As described in #65917, it has been a multi-year journey to finally be able to ensure that gopls is only (and need only be) built with the latest version of Go.

With that achieved, I think the following experience will still be common for our users:

  • The user runs go install golang.org/x/tools/gopls@latest with go 1.21.5.
  • The go command performs a toolchain switch to 1.23.1, and installs gopls.
  • gopls starts, and finds go 1.21.5 in its PATH.

This means that while gopls is build with 1.23.1, it will still frequently need1 to integrate with go list for older go versions such as 1.21.5. For example, https://telemetry.go.dev still shows 62% of gopls users on 1.22 or older, and 16% on 1.21 or older.

Right now, we continue to have test coverage for this integration, by virtue of our 1.21 and 1.22 TryBots, because they set GOTOOLCHAIN=auto, and because the gopls integration tests run on temporary directories outside of gopls' own 1.23.1 module. Therefore, the tests will be built with 1.23.1, but still integrate with the ambient go version.

However, in https://go.dev/cl/605000 the question came up about whether we should continue to maintain "legacy" go version builders for gopls -- at this point Go 1.21 is no longer a supported Go version, and so gopls' support of integrating with the last three Go versions (recently narrowed from 4) is inconsistent with that policy.
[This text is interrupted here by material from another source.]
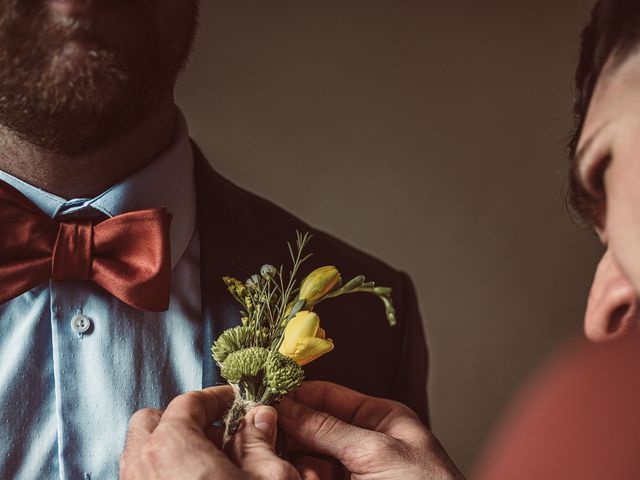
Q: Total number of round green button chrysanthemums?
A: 3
IMO, testing that gopls integrates with Go 1.21 is not quite the same as supporting 1.21. After all, we have at times considered running tests against other go/packages drivers, such as for Bazel, and doing so would of course not be the same as supporting Bazel itself. Put differently: at this point Go 1.21 is not going to change, so if an integration test starts failing it will be due to a change in gopls. We may want to avoid making a change in gopls that breaks users integrating with Go 1.21.

Therefore, we have at least a few options:

  1. Stop supporting integration with older Go versions, and take a hard stance that users should upgrade to a supported version of Go, perhaps by popping up a message warning users of the lack of support.
  2. Stop supporting integration with older Go versions, but remain silent when users try to use gopls in this way.
  3. Ask the release team to continue maintaining support for legacy TryBots.
  4. Something else (see below...)

Regarding (1), I think this seems too severe. (2) would be very similar to our approach with other drivers such as Bazel, yet we have inadvertently caused problems for Bazel users in the past, and I think we can do better. (3) seems like a non-starter, since it burdens the rest of the team.

Here is a tentative proposal for "something else" (4):

Using our existing mechanisms for running tests in various environments, we can "opt in" (or opt out) certain tests to run with older Go commands, on the longtest builder. In legacy mode, these tests would configure the Go command to run with GOTOOLCHAIN=.

Then we will opt in integration tests that exercise "basic" functionality of gopls: loading a workspace, processing metadata-affecting changes, and basic features like diagnostics, navigation, and completion. Since longtest builders do not run as a presubmit, failures of these tests with older Go versions will not block changes to gopls. If tests start failing, we can decide whether to revert the gopls change, or opt-out the test.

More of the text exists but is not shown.